WORK REQUEST
When a line below contains the word "image", copy that line.

SOURCE DATA
*****

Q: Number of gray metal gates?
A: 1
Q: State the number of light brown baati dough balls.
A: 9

*****

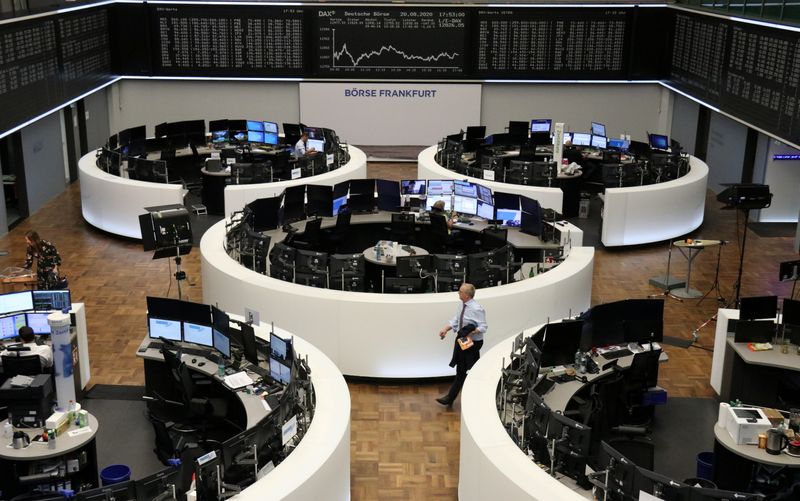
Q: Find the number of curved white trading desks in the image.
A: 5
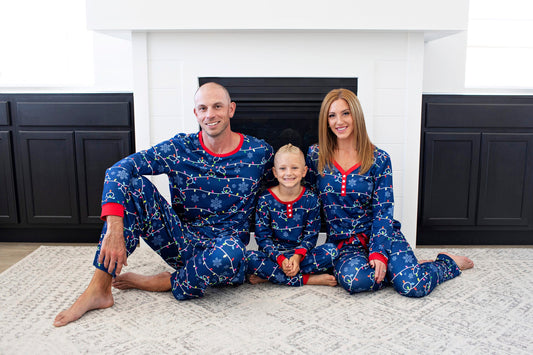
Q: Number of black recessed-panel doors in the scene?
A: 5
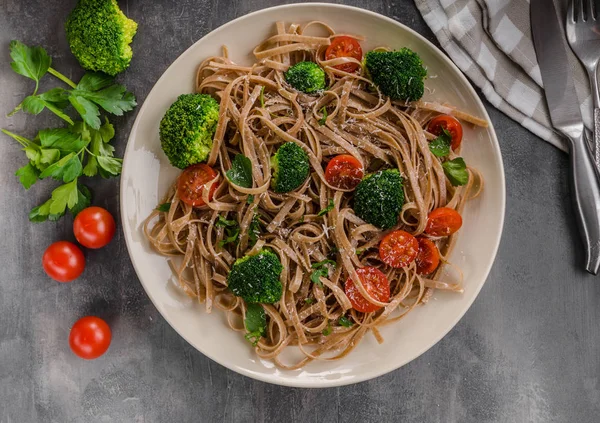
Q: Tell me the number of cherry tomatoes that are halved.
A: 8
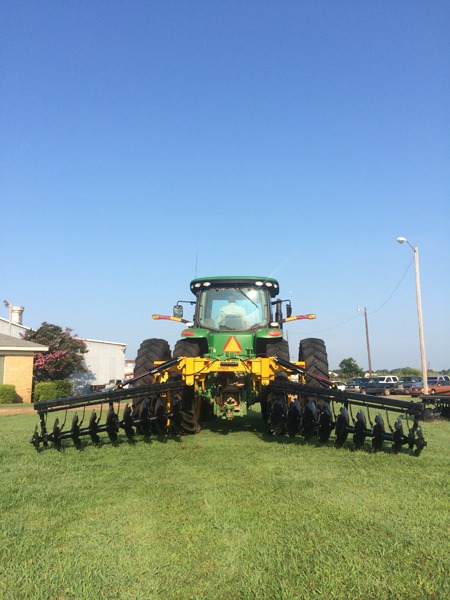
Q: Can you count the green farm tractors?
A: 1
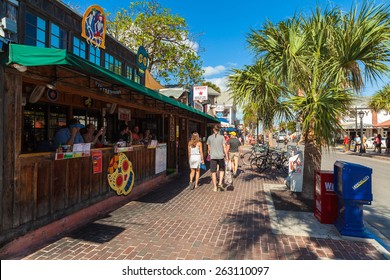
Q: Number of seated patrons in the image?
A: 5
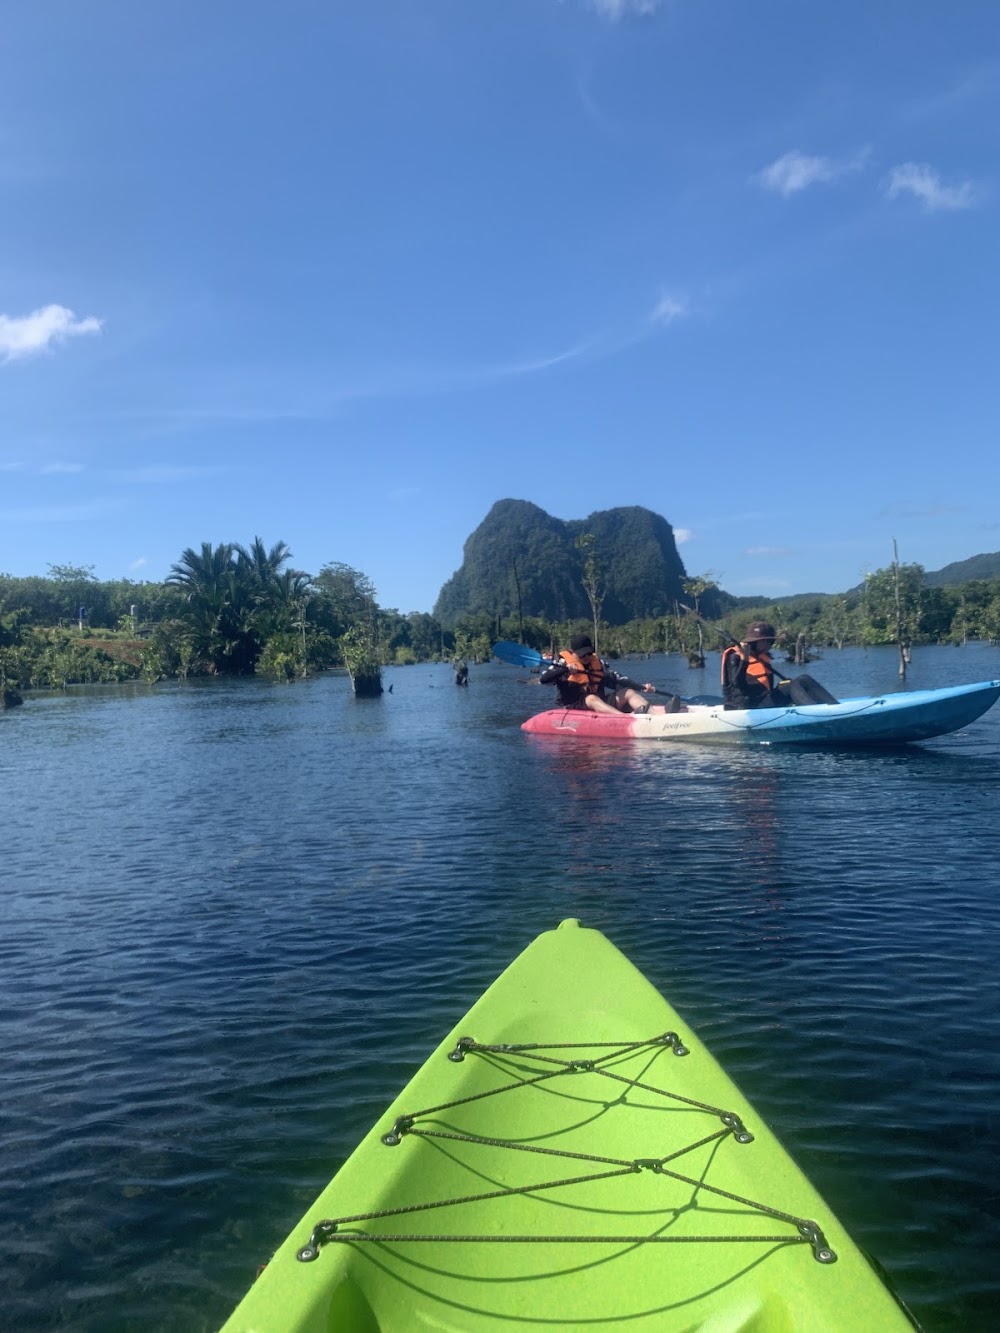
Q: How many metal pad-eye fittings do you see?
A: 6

*****

SOLUTION FOR THIS PROBLEM
Q: Find the number of curved white trading desks in the image.
Q: Number of seated patrons in the image?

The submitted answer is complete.